In March, the Beijing-headquartered company raised $1 billion, valuing it at $7.8 billion. Currently, the company's valuation has been doubled, standing at $15.5 billion.
Baidu-backed Zuoyebang, the major rival of Yuanfudao, has also started a new fundraising drive at a valuation of $10 billion. The company just completed its Series E funding round in June, with 750 million being raised.
There's a consensus for K-12 online education business: although well-designed products are good for children, parents, as the ultimate payers, depend more on advertising to decide which company's services to use.
Amid the fierce competition in the entire online education industry, in order to acquire more users, almost all online education companies began to pour their resources into marketing.
In addition to R&D and operations, a large sum goes to advertising to increase company's visibility. For the whole year of 2019, Yuanfudao spent 1.49 billion yuan ($221.43 million)on marketing, while in 2020, its monthly marketing cost has exceeded 500 million yuan ($74.31 milion).
The marketing expense of GSX, an NYSE-listed Chinese online education firm, hit 1.205 billion yuan ($179.08 billion) in Q2 2020. Zuoyebang also invests hundreds of millions in marketing per month.
To seize the new market opportunity, especially for K-12 online education, selling and marketing expenses increased by 15.5% year-over-year to $116.9 million, New Oriental, the veteran in edtech, wrote in its latest financial report.
The person in charge of marketing at a leading online education company revealed that customer acquisition costs have risen by more than 50% in the summer of 2020, but the take rate dove lower than last year. At present, the cost of acquiring a user who pays to attend official classes is as high as 3,000 yuan($445.84), which is much higher than that of games, cash loans and other industries.

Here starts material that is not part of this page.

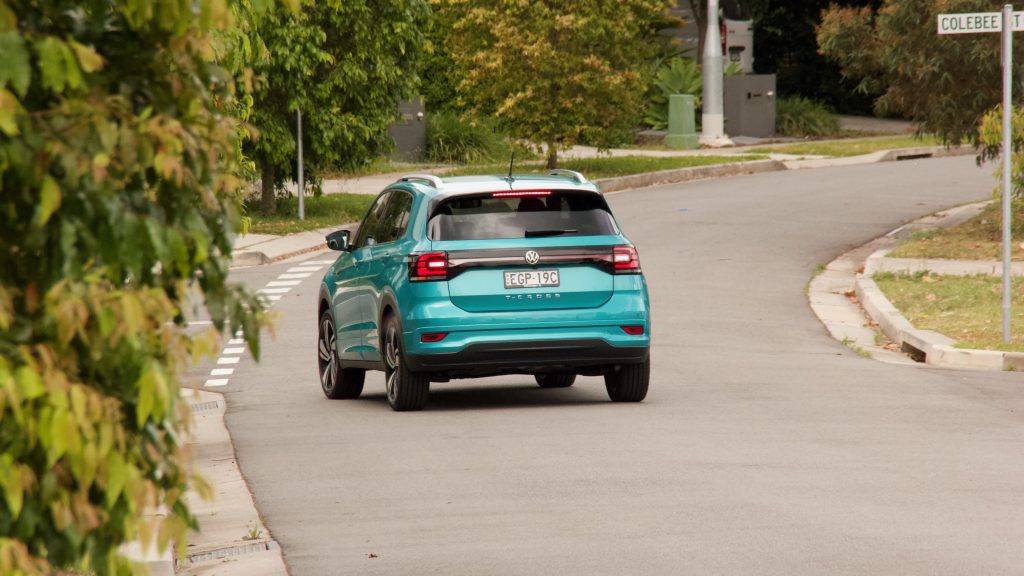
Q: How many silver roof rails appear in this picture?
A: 2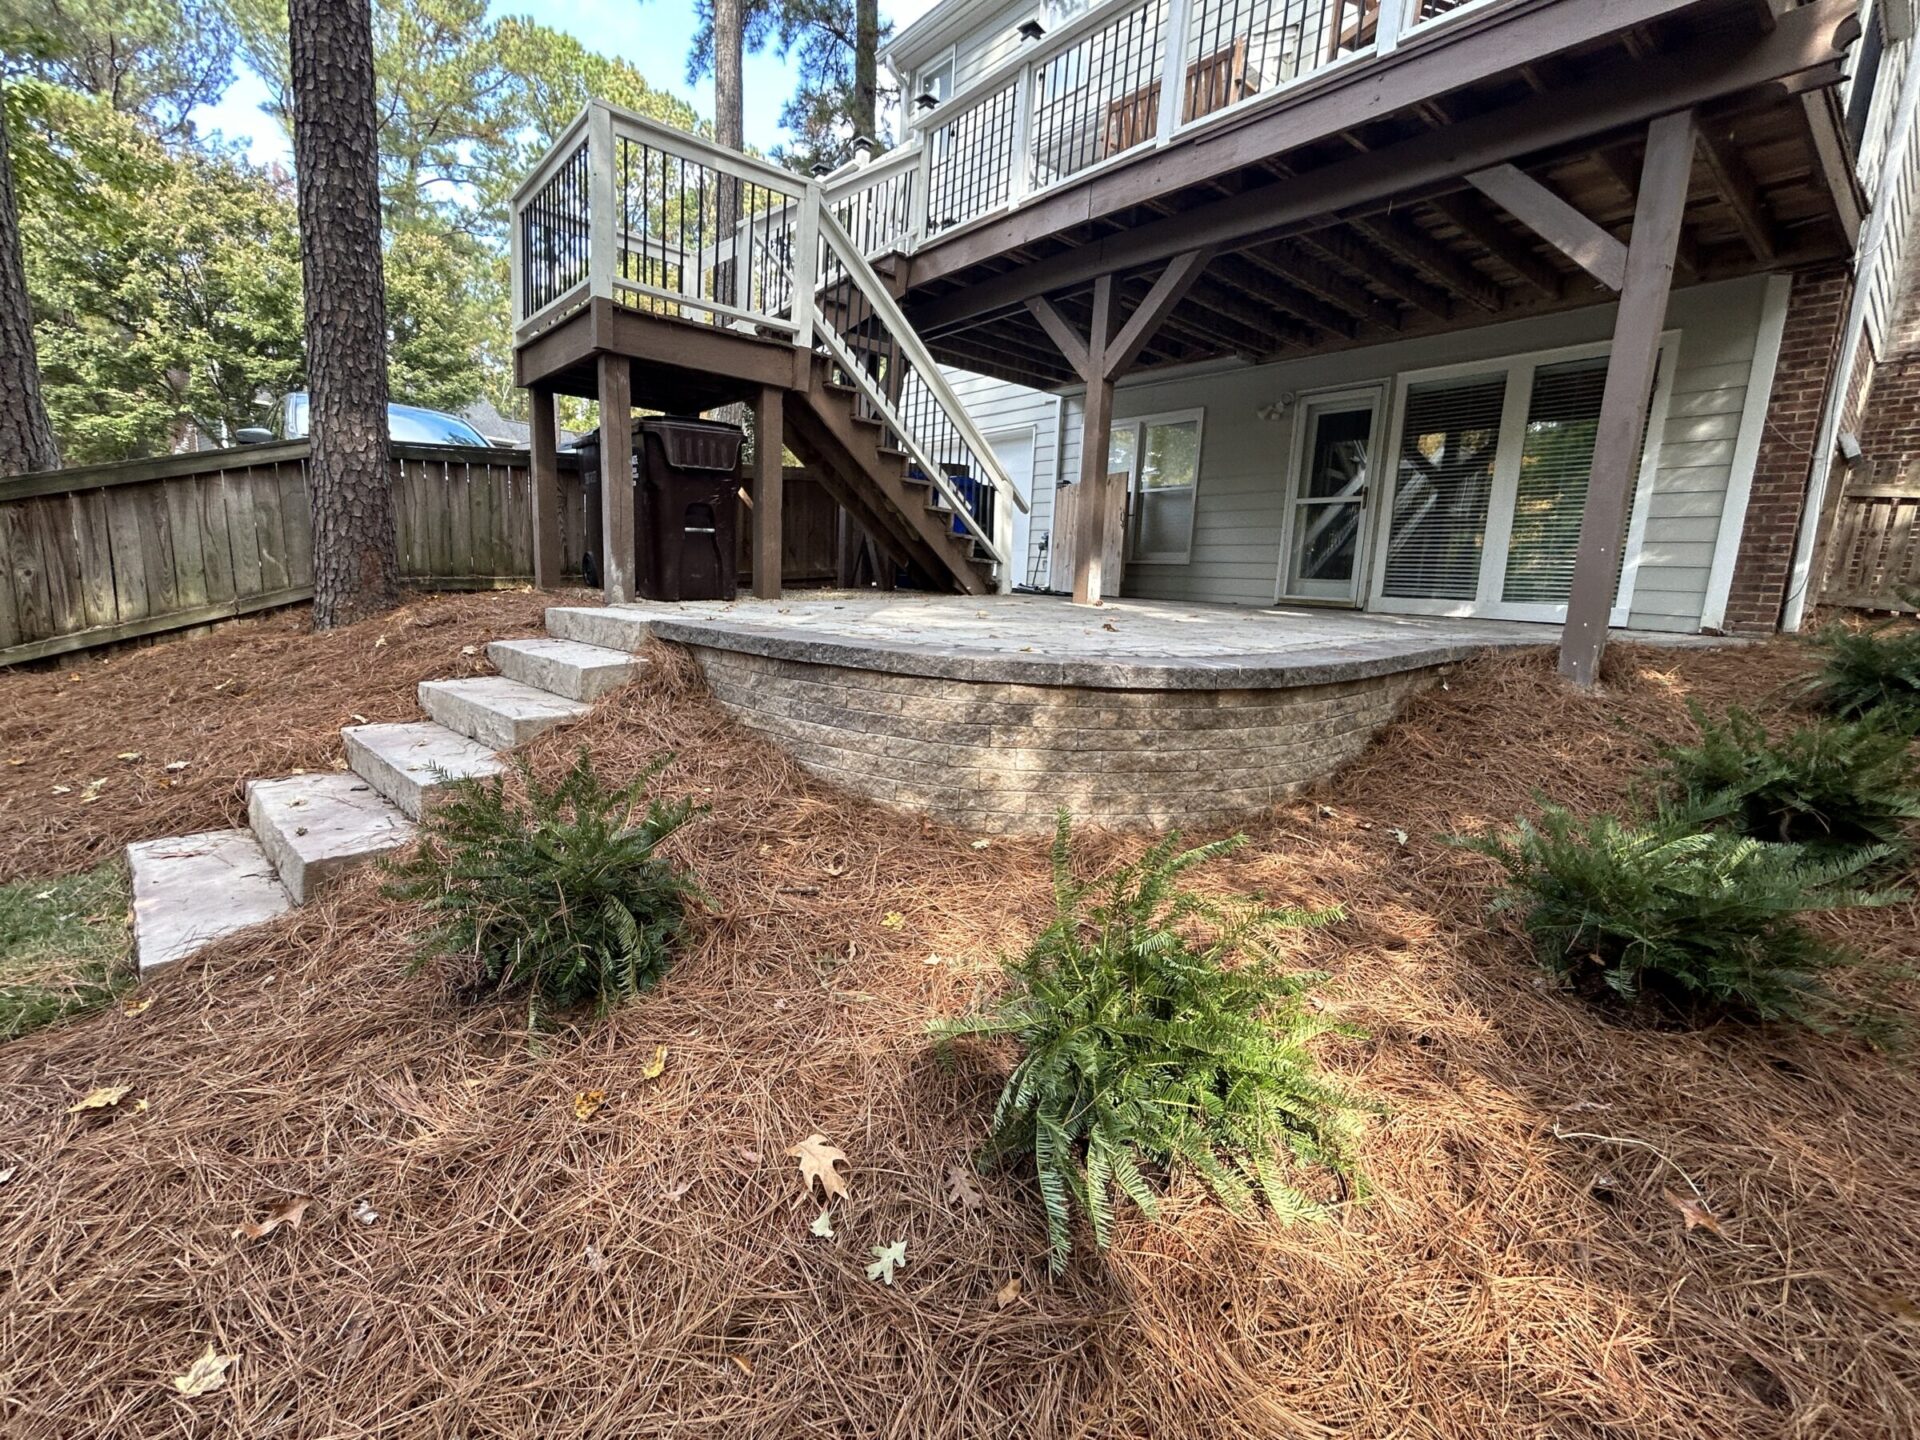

"Compared with consuming cash, investors care more about return on investment. However, the ROI of online education this year has shown an undeniable downward trend, especially for some leading companies," an investor said.
According to the Ministry of Education statistics, there are nearly 200 million students in China's K-12 age group in 2018. 22% of Chinese K-12 students will take part in online tutoring by the end of this year, up from 17% in 2019, Blue Lotus Research Group estimated.
Yuanfudao claimed it has 400 million users nationwide, while Zuoyebang said it has amassed 170 million monthly active users, about 50 million of whom use the service each day.
It is foreseeable that with the entry of top streaming platforms, including ByteDance, Kuaishou, and bilibili, the K-12 online education war will intensify. But what is unknown is how long the money-burning carnival will last. In the "capital winter" of 2019, VIPkid, a K-12 English tutoring app that was once highly sought after by investors, carried out large-scale layoffs involving 30% of its employees.
China has one of the world's largest education markets, with an estimated $300 billion in revenues. According to LEK consulting, of the 30 largest listed global education companies, 9 are now Chinese, compared to only 2 in 2013.